The Chi-square kernel could be then computed as shown in Eq. (8):

$$ k\left(x,y\right)=1-\sum \limits_{i=1}^N\frac{2{\left({x}_i-{y}_i\right)}^2}{\left({x}_i+{y}_i\right)} $$
(8)

where xi and yi represent two feature vectors. The Recognition rate, Precision (P), Recall (R), F-measure (F) and AUC were calculated, and the performance of the visual descriptors with SVM classifiers was evaluated using the IITM-SCID2 and Indoor-Outdoor datasets.

Classification results using the IITM-SCID2, indoor-outdoor, and MIT-67 datasets

Indoor versus outdoor scene classification results achieved on the IITM-SCID2 Dataset and Indoor-Outdoor Dataset using state-of-the-art visual descriptors and three proposed visual descriptors—Ohta color-GIST descriptors, Ohta color-GIST wavelet descriptors and SCGWD—have been listed in Tables 1 and 2. Scene classification experiments were conducted on a laptop computer equipped with an Intel i7-7500U CPU, operating at 2.70 GHz, and using 16 GB of RAM.

Table 2 Scene categorization performance on the Indoor Outdoor dataset

Experimental results indicated that, among the two datasets (the benchmark IITM-SCID2 Dataset and the Indoor-Outdoor Dataset), the IITM-SCID2 Dataset was the most difficult and challenging dataset from which to classify indoor and outdoor images.

The benchmark, eight-outdoor-scene data set (Outdoor images) included in the Indoor-Outdoor Dataset was the easiest to classify, in comparison to the outdoor images in the IITM-SCID2 Dataset. The highest average CRs—95.48% and 99.82% using the RBF kernel, and 95.29% and 99.45% using the linear kernel—attained from the IITM-SCID2 Dataset and Indoor-Outdoor Dataset were achieved by the SCGWDs. CR, Precision, Recall, F-measure, and area under the ROC (AUC) performance measures indicated that the SCGWD achieved results better than those of the state-of-the-art visual descriptors.

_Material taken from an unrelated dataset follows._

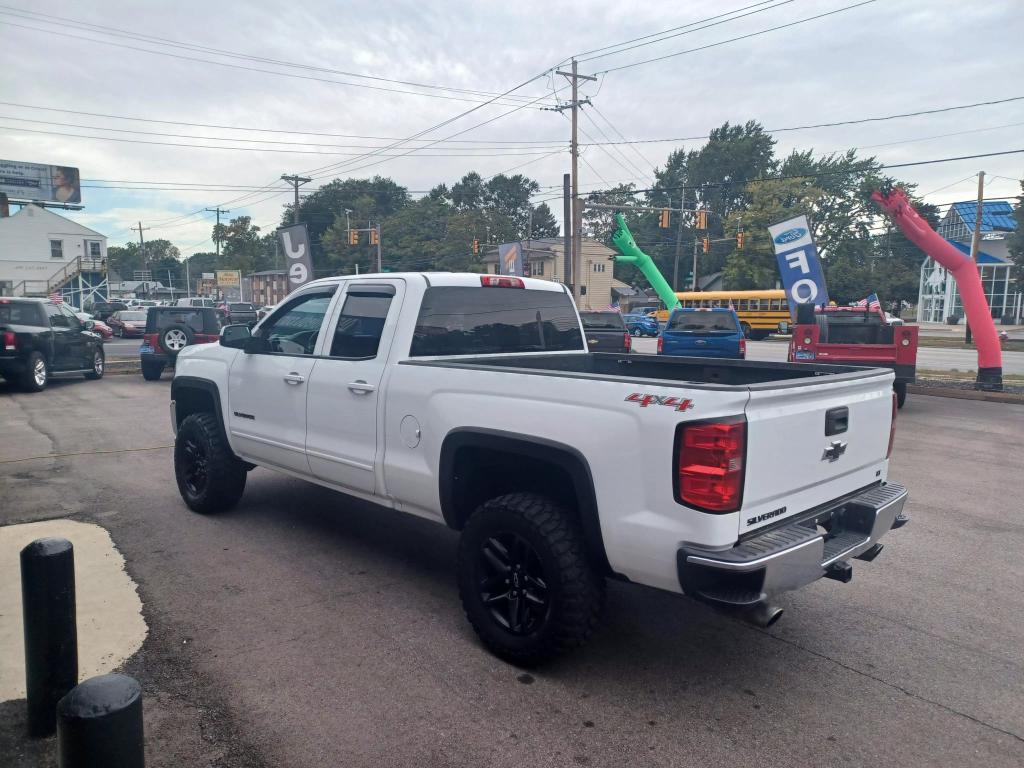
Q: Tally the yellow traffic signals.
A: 7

The proposed method could be used as a scene classifier for navigating MAVs in indoor and outdoor environments. The results inferred that the combination of color features (Enhanced Ohta color histogram descriptors and color-GIST descriptors) and texture features [Wavelet descriptors and CENTRIST (spatial pyramid representation)] was very effective in classifying indoor and outdoor scenes.

Our study was a comparative study between several state-of-the-art visual descriptors and the proposed Ohta color-GIST descriptors, Ohta color-GIST wavelet descriptors and SCGWD, from both methodological and experimental perspectives, for indoor versus outdoor scene and indoor scene classification tasks. Indoor scene SCGWD classification results achieved using the MIT-67 dataset have been listed in Table 3, and CRs of 2.08% and 4.92% were obtained using the RBF and linear kernels.

Table 3 Computational cost calculation

These experimental results indicated that SCGWDs performed better for indoor versus outdoor scene categorization as opposed to indoor scene categorization. In fact, the SCGWDs were proposed mainly for indoor versus outdoor scene categorization, but descriptor effectiveness was also tested, and was found to be unsuitable for the indoor scene classification task, as the spatial layout, color, and texture information extracted from indoor scenes using the SCGWD was insufficient for recognition of indoor scenes.

Compared to other visual descriptors, SCGWD had the highest CR on the IITM-SCID2 Dataset and Indoor-Outdoor Dataset, as shown in Tables 1 and 2.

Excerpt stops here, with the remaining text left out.